Durrell hastened toward the stage. Lacking Angus’ inhuman strength and grace, he had to clamber up out of the orchestra pit. Elliott derived a bit of pleasure from seeing his would-be torturer’s dignity compromised, even if only for a moment.

Rising to his feet, the Warlock looked at the bench. “If I may proceed?” Guice nodded curtly. “Then could we have some room, please?” Angus and Judy stepped back, the latter with manifest reluctance, abandoning center stage to Durrell and his subject.

Elliott felt a twinge of apprehension, which he did his best to mask. “If I remember my vaudeville days,” he said to the Tremere, “you’re supposed to ask the audience for absolute silence, too.”

“I don’t think that will be necessary,” Durrell said, smiling thinly. He plucked a silver stickpin, its circular head embossed with a cryptic hieroglyph, from his lapel. “However, I will require a drop of your vitae.”

Elliott offered his index finger. Durrell pricked the tip, squeezed out a blob of fragrant blood, and smeared it in the palm of his own white hand. The Toreador noticed that the other Kindred had been correct. Even if he did want quiet, it hadn’t been necessary to ask for it. The onlookers, most of whom had never had the opportunity to witness any of the legendary Tremere sorcery, were watching in fascinated silence.

Durrell lifted his hand to his face, causing Elliott to wonder if he intended to lick the vitae off. But the Warlock simply inhaled deeply, filling his head with the coppery scent. Then, lowering his arm again, he used his finger to draw a symbol in the crimson liquid. “Please close your eyes and open your mind,” he said.

Elliott obeyed. For a moment nothing happened, and then a terrible vertigo seized him. He felt the world spin, and he staggered to stay on his feet.

The dizziness was matched by a comparable feeling inside his brain. His
thoughts
were whirling too, disintegrating into a maelstrom of confusion.

The surface under his shoes abruptly stopped rotating, throwing him off-balance once more. Reeling, he opened his eyes. He had a vague sense that he shouldn’t, that he’d told someone that he’d keep them closed, but he longer remembered to whom he’d said it, or why.

He found he was standing in the foyer of his own home. For a moment everything looked strange. The soft lights burning beyond the doorways. The high corners of the hall. The sweet-smelling yellow roses in the delicate white porcelain vase, and the green marble-topped stand on which they sat.

He shook his head, perplexed at his own reaction. Nothing was strange. The house looked the way it usually did. He didn’t understand why he was picturing it as it had
never
been — neglected, shrouded in shadow with veils of cobweb hanging in the corners, the vase full of long-withered blooms, dust coating every surface and hanging in the air.

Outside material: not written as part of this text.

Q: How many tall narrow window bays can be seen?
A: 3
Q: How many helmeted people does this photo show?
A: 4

He couldn’t remember when, or from whom, he’d last drunk. He wondered if he’d imbibed vitae laced with alcohol or drugs. He supposed it didn’t matter; his disorientation was fading. Noticing the sheaf of neatly typed pages in his hand, he remembered that he’d gone away alone to finish his new comedy without distractions. Well, the piece was done now, and it had a wonderfully funny part for Mary. Eager to see her, kiss her and show her the script, he called her name.

His shout echoed through the building. No one replied.

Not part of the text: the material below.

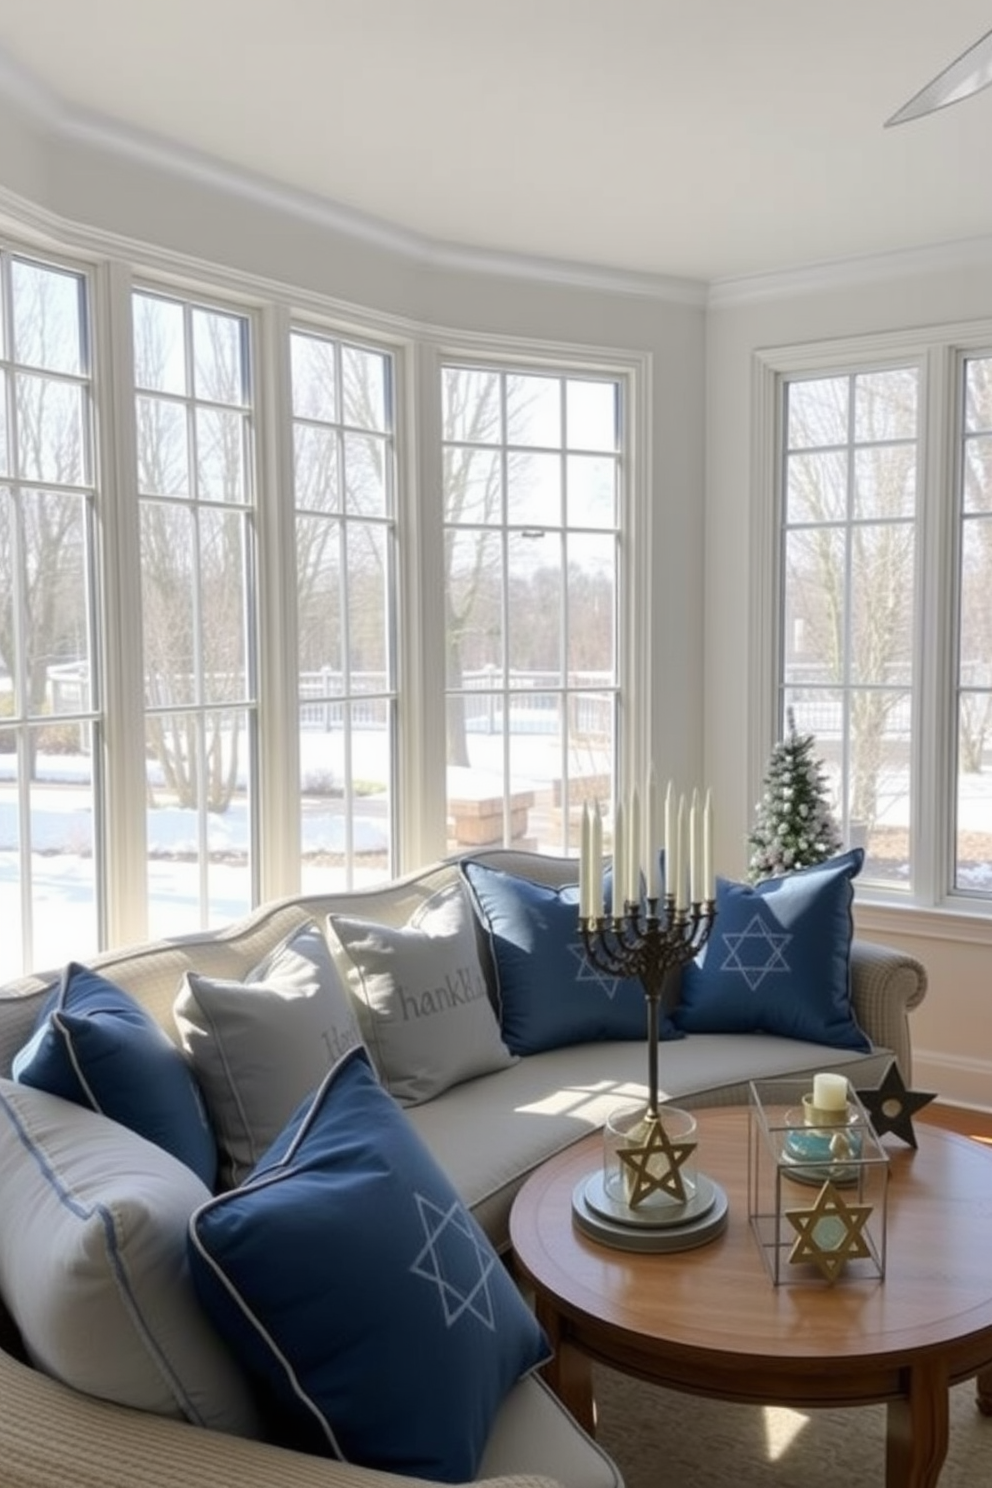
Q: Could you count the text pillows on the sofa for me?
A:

Puzzled — he’d phoned and told her to expect him this evening, hadn’t he? — he ranged through the lavishly furnished ground floor of the house. Neither she nor anyone else was there, so he headed for the second story.

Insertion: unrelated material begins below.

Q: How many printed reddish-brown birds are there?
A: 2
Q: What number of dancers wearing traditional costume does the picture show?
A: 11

Halfway up the staircase the odor hit him, the rich scent of Kindred vitae mingled with a sickening stench of decay. Suddenly terrified, moving with every iota of his superhuman speed, he charged up the steps.

He found his wife, both pieces of her, lying on the bedroom floor, her yellow hair as luxuriant as ever but the flesh already black and rotten on her bones. She was still wearing the gorgeous sky-blue silk kimono she used for a dressing gown, and several of the gold and crystal vials on her vanity — the cosmetics he’d never been able to convince her she didn’t need — were open. Evidently the killers had surprised her shortly after sunset, while she was still busy with her toilet.

Elliott couldn’t believe what he was seeing. Mary was both the most wonderful, important person in the world and a powerful immortal, a queen of the night. Someone like that couldn’t simply be butchered like a beast in her own boudoir. It wouldn’t make any sense.

And yet, simultaneously, he
did
believe it. He understood instantly, instinctively, that the center of his life, the fountainhead of all his joys, was gone forever, and that all the best parts of himself had perished with her. He threw back his head and howled like an animal.

The room spun, whirling him into darkness.

When the light returned, he was climbing the stairs, looking for Mary and shaking with fear, though he didn’t understand why. Just because she hadn’t answered his call and he hadn’t found her on the first floor, that didn’t mean anything was wrong. Then he smelled blood and decay, and his dread turned to outright horror. He bolted up the steps, into the bedroom, beheld the carnage and shrieked

The world went dark, then light, like a great eye blinking.

His nose full of the smells of rot and vitae, Elliott raced across the landing, burst into the bedroom and saw his wife’s decapitated body. He screamed in anguish.

The universe lurched, and now he’d just this instant blundered into the bedroom doorway. Spying Mary’s lifeless and desecrated body, he cried out. Then the moment repeated, over and over again, the bursts of agonizing grief and despair pounding his mind like a hammer.

He couldn’t tell how many times he’d relived the instant of discovery. Oblivious to everything but his pain, he didn’t know that each time wasn’t the first. But finally, wailing, his hands upraised as if he were King Lear raging on the heath, he noticed the red streak of blood on his finger.

Time skipped backward, repeating that one second like a scratched record, scrambling his thoughts. He nearly forgot about his wounded hand.

Nearly, but not quite. Because he couldn’t recall how he’d hurt himself, and somehow the blood wasn’t right. He had a sense that it didn’t belong in this ghastly place and time.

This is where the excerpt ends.